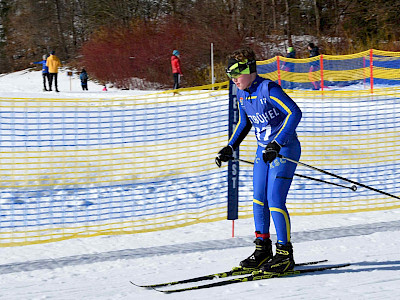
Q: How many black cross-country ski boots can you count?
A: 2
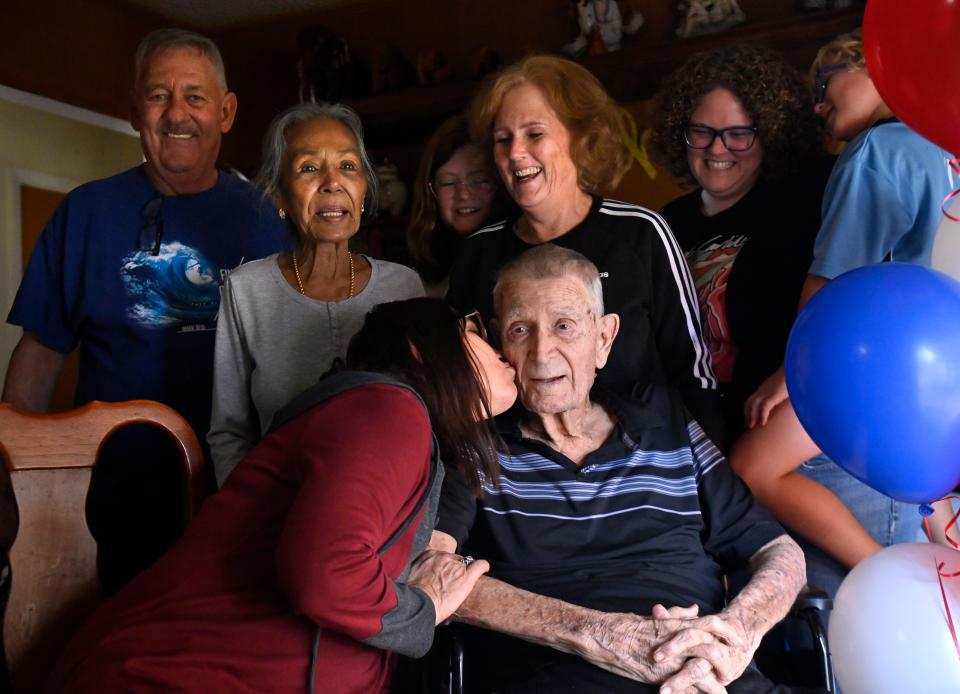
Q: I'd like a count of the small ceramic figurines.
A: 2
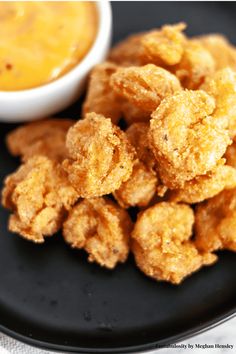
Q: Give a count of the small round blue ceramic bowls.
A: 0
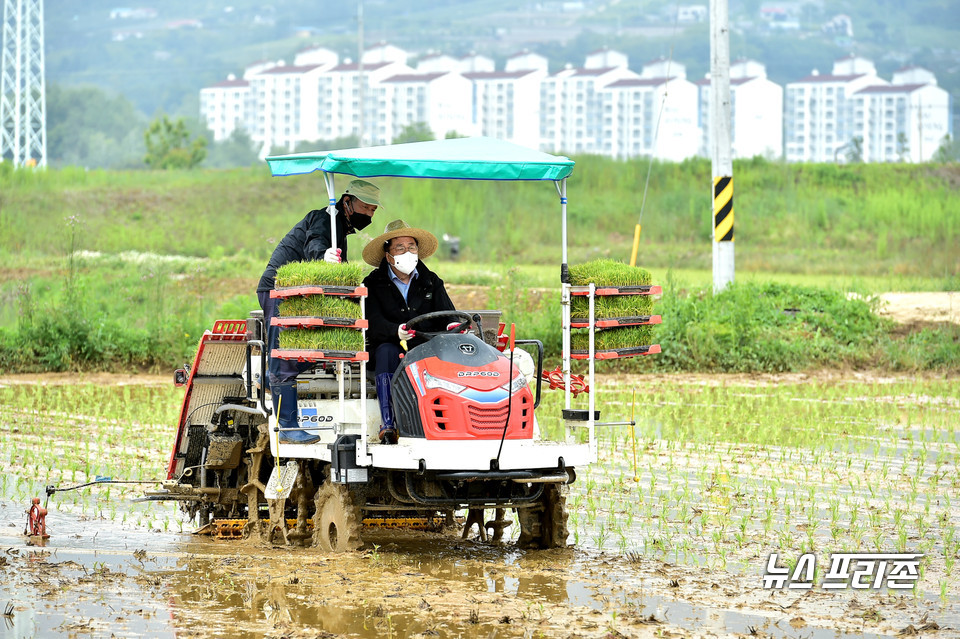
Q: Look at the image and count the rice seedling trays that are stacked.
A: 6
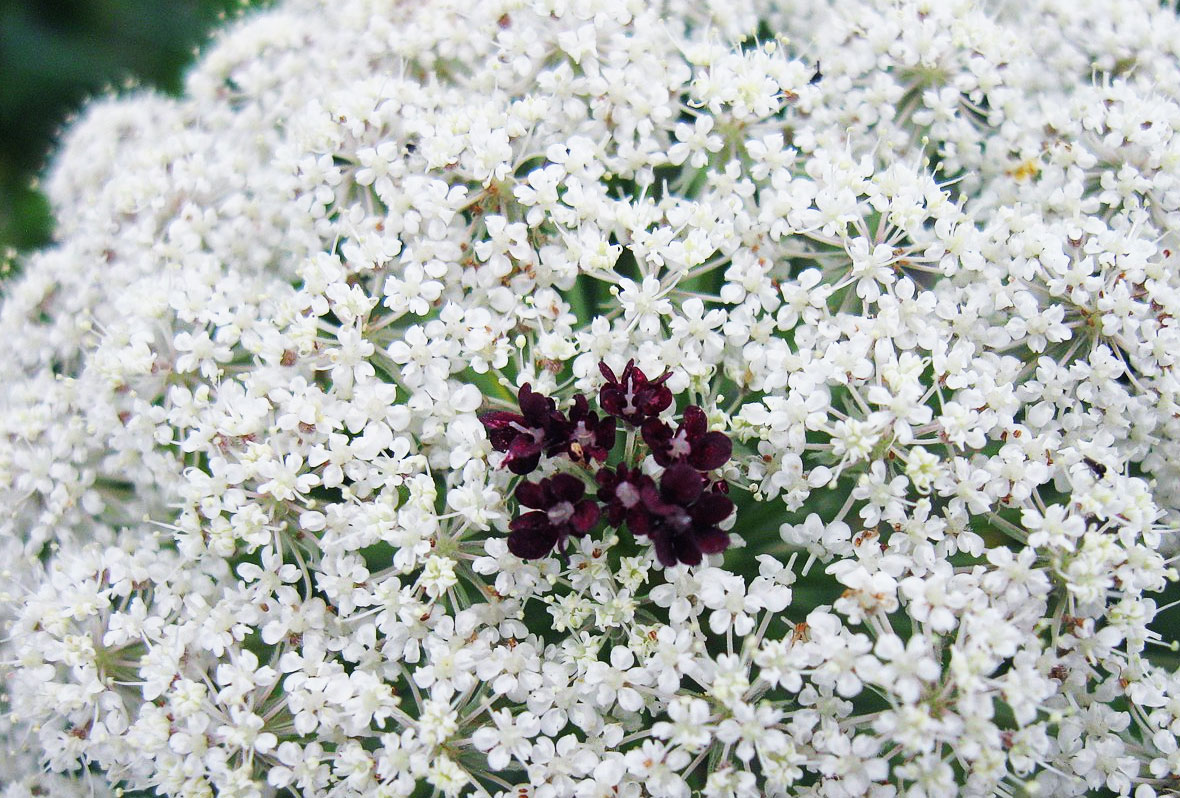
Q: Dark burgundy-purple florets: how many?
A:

Your goal →
Number of lines holding "many" in the material: state it with no other words.

Expected answer →
2